In most reviews, graphics and sound effects were praised; IGNs review named the graphics of the Wii version in the time of its release as the best on the system while Peter Cullen's voice acting as Optimus Prime, alongside Frank Welker (Megatron's original voice in the 1984 cartoon) were considered strong points also. GameSpot also commended the responsive motion-controls on the Wii.

However, the various reviewers noted multiple flaws, such as a troublesome camera that tumbled (intended to give an effect of the walking of the Transformers themselves), repetitive missions, and clunky driving in the vehicle modes. They also commented that the game was too short and it had an unbalanced difficulty, older gamers finding it too easy, while younger players finding extremely hard to pass certain missions. Furthermore, although there were few complaints about it, the main console versions of the game lack multiplayer modes (though there is multiplayer on the DS and PSP versions). Hypers Maurice Branscombe commended the game for looking good and comments that "exploration and destruction is fun". However, he criticised the game for its "mission objectives that are repetitive and boring". He also criticised the combat as poor.

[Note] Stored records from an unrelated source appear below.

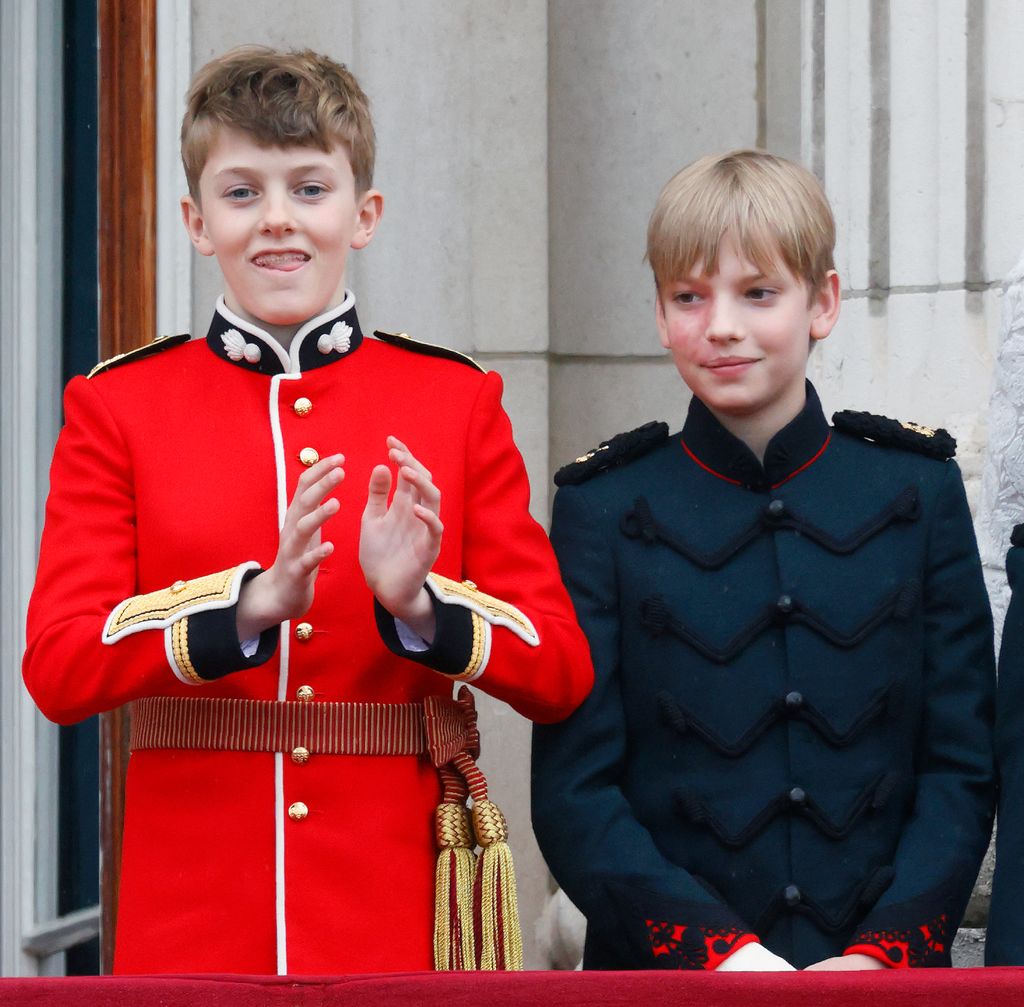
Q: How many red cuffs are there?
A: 2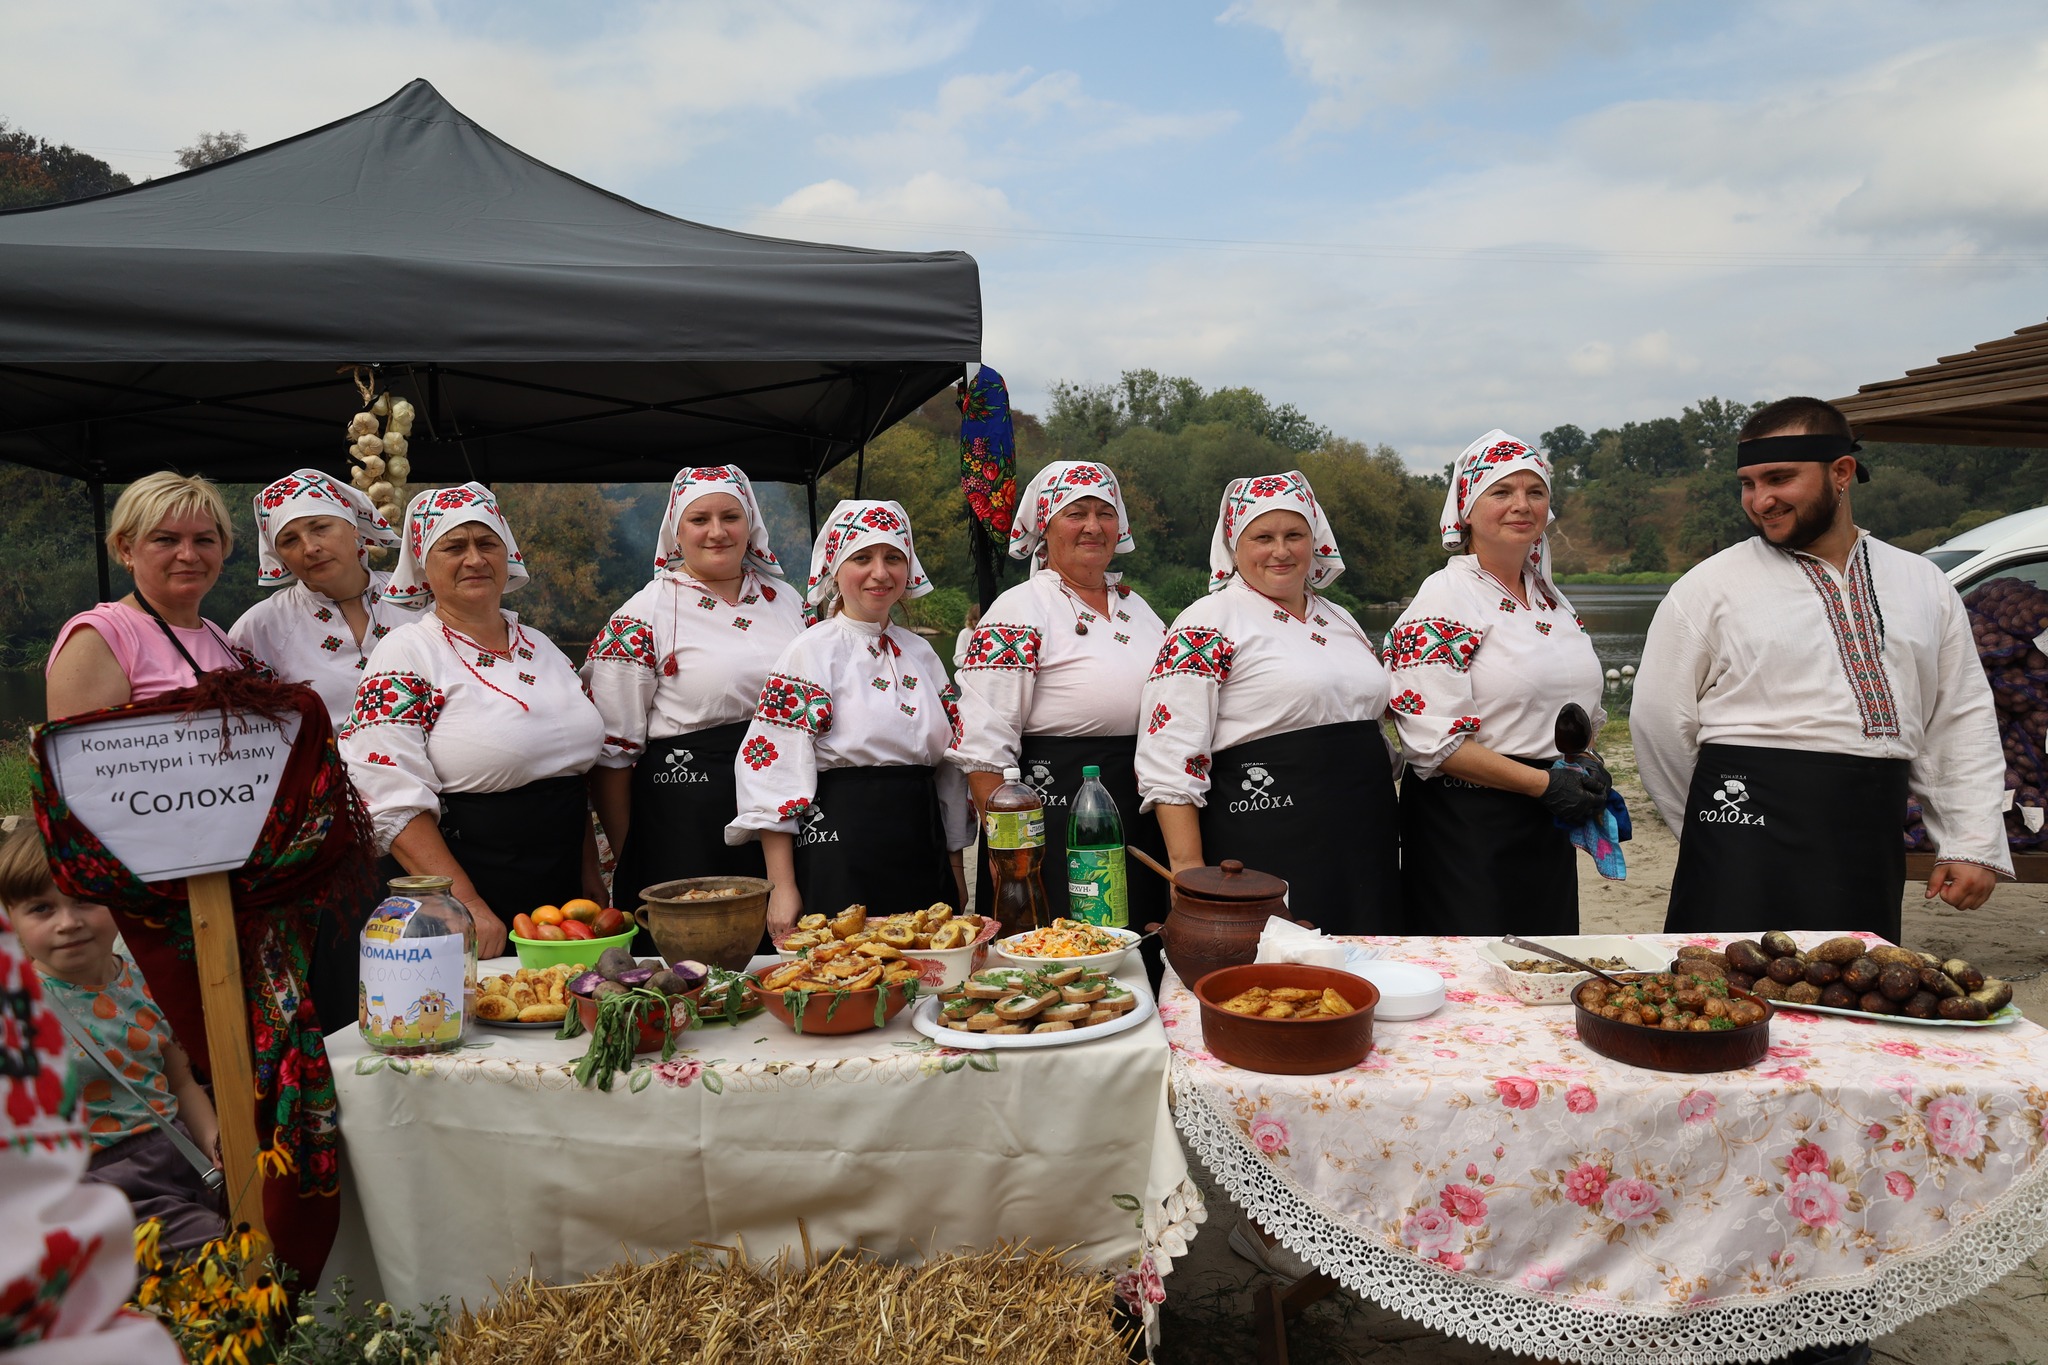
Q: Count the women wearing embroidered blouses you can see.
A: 7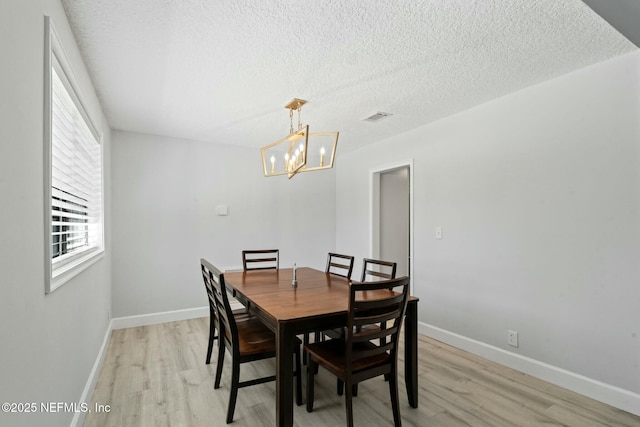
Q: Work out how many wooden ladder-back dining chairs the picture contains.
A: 6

The game was nominated for the 35th Annie Award title of Best Animated Video Game, but lost to Ratatouille.

The game shipped about 1 million copies.

Aggregate scores
| Aggregator | Score |
|---|---|
| GameRankings | (PC) 57.69% (PS2) 57.44% (Wii) 54.38% (PS3) 53.49% (X360) 52.42% (PSP) 46.89% |
| Metacritic | (PS2) 56/100 (PC) 55/100 (PS3) 54/100 (Wii) 53/100 (X360) 52/100 (PSP) 47/100 |

Review scores
| Publication | Score |
|---|---|
| Edge | 2/10 |
| Eurogamer | 3/10 |
| Game Informer | 7.25/10 |
| GamePro | 3/5 |
| GameSpot | (PS3)(PS2) 6/10 (PSP) 4/10 |
| GameSpy | (X360) 2.5/5 (PSP) 1.5/5 |
| GameTrailers | 5.8/10 |
| GameZone | (PS3) 8/10 (PSP) 7/10 (PS2) 6.7/10 (PC) 6.5/10 (Wii) 6.1/10 (X360) 6/10 |
| IGN | (Mobile) 7/10 (Wii) 6/10 (PC) 5.7/10 (PSP) 5.5/10 |
| Nintendo Power | 5.5/10 |
| Official Xbox Magazine (US) | 5.5/10 |
| PC Gamer (US) | 47% |

===Sequels===

A sequel for the game has been subsequently released based on the film's sequel, Transformers: Revenge of the Fallen. Vicarious Visions returned to develop the two DS games, and Savage Entertainment again developed the PSP version. Luxoflux developed the PlayStation 3 and Xbox 360 version, which was ported to PC by Beenox. The PlayStation 2 and Wii versions were developed by Krome Studios. A third game, Transformers: Dark of the Moon, based on the third film, was released in June 2011, and a fourth game, Transformers: Rise of the Dark Spark, which is both a tie-in to Age of Extinction and a crossover with the War for Cybertron games, was released in June 2014.